Prominent examples of female hard rock vocalists include Janis Joplin, regarded as one of the most iconic women in heavy music whose "tragic" death early in life "left a void", as well as Grace Slick, known for rising to fame as a member of the band Jefferson Airplane. Slick has been described as like a rebellious "goddess" given how even after attaining commercial success she "has always lived as an outlaw." In addition, the musical group Fanny has been labeled "the first successful all-girl rock band".
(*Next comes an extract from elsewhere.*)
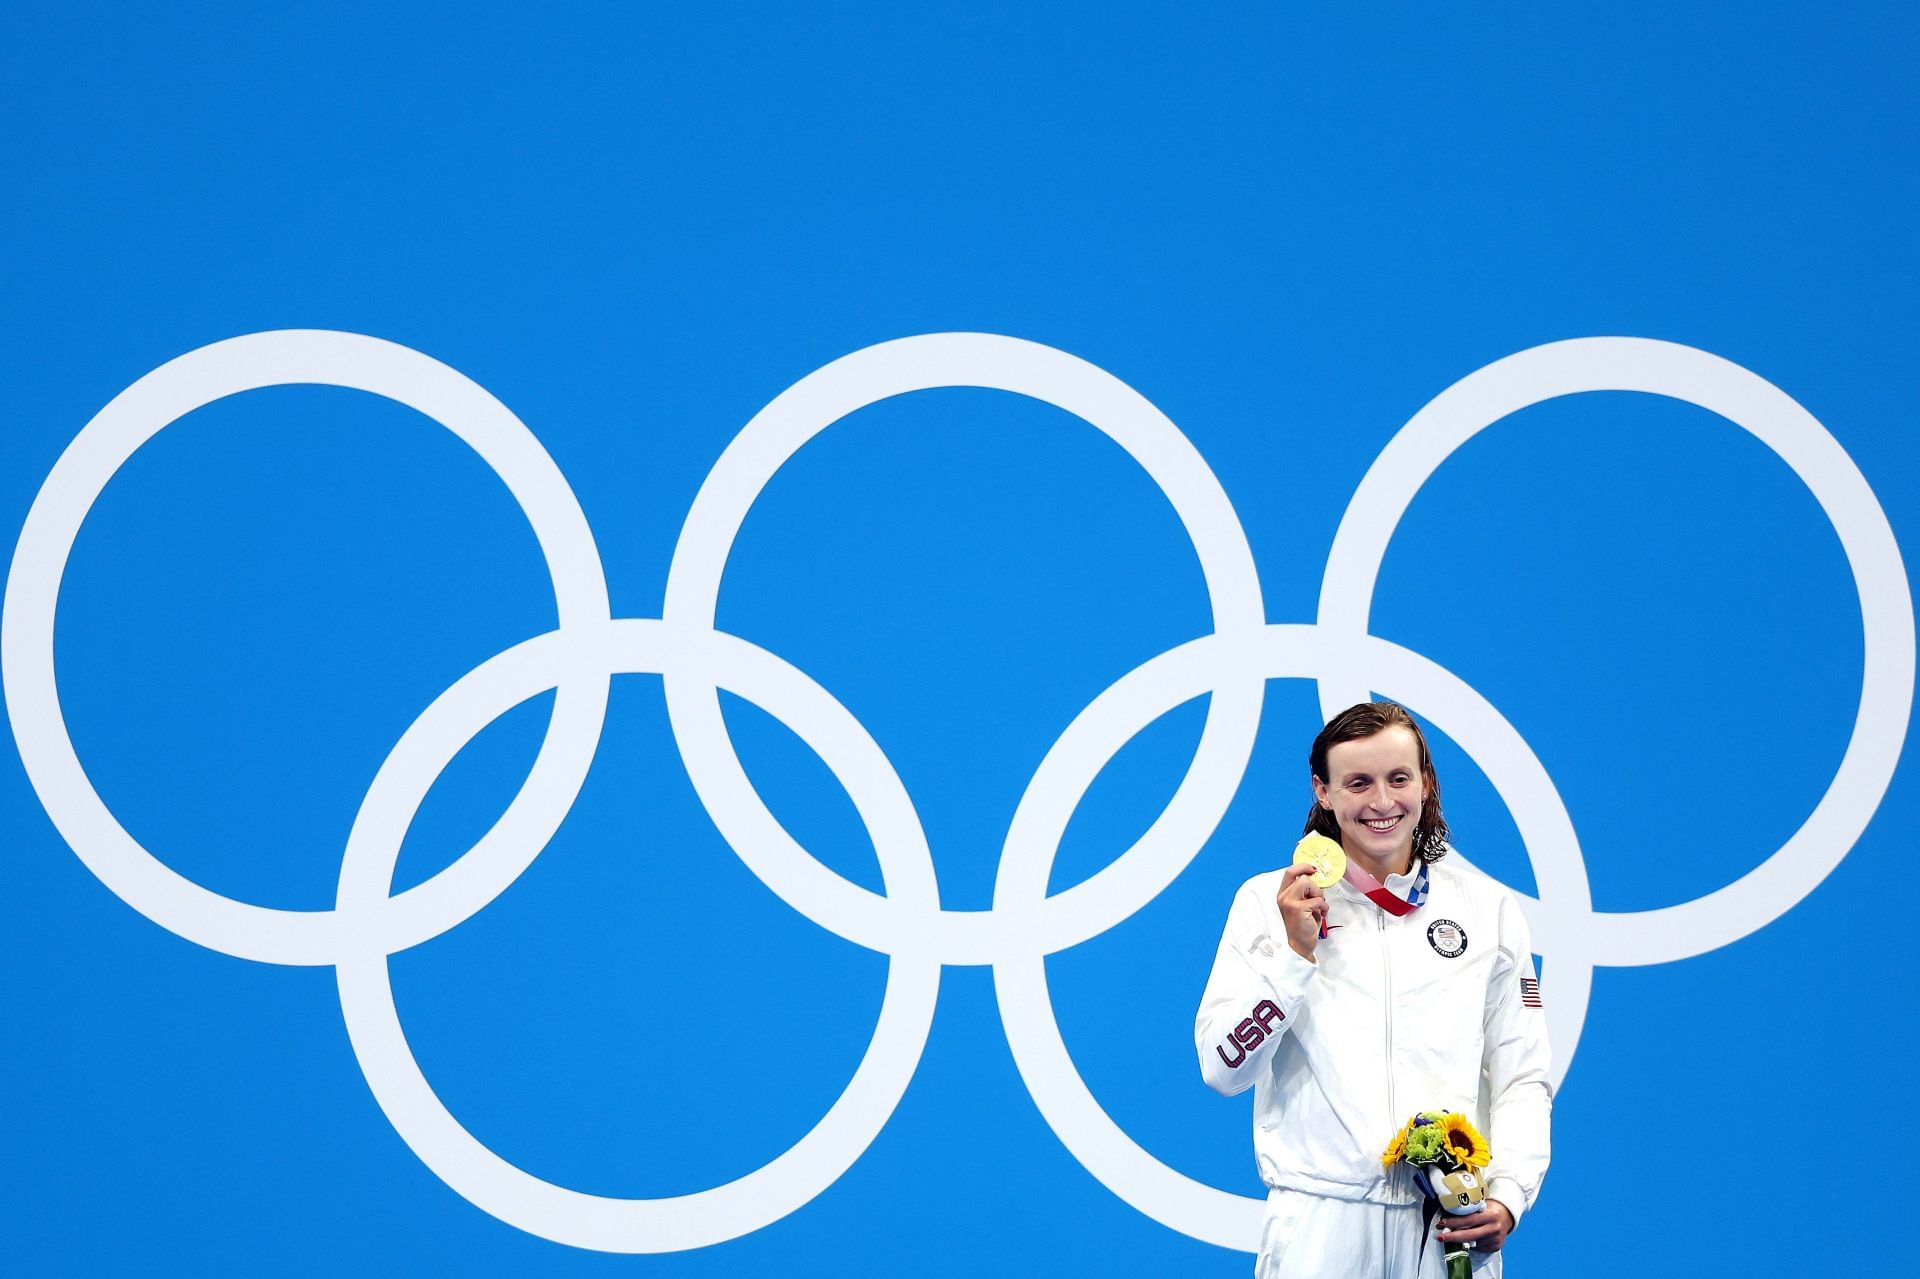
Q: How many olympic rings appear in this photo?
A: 5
The band Joy of Cooking featured female vocalists Toni Brown and Terry Garthwaite, and they have also been highlighted as "well-known hard rock singers." As recounted by the American news agency KQED, "Garthwaite can’t remember every inane comment she’s received from a man who seemed threatened or confused by her." Discussing past instances of misogyny, Garthwaite later noted a time around 1970 when she had gone into a business to buy guitar strings and encountered a man who told her: "If I close my eyes and forget that there are women in the band, [then] it sounds really good". The guitarist, singer, and songwriter opined that said social culture "was, in a nutshell, the [common] perspective" and that she'd additionally faced the "[s]ame thing with the... record companies." Analyzing the initial development of hard rock related styles and the spread in popular culture of rock music in general, KQED has reported that for "women musicians... there really was only a sliver of attention— and money, and festival slots, and airtime— to go around."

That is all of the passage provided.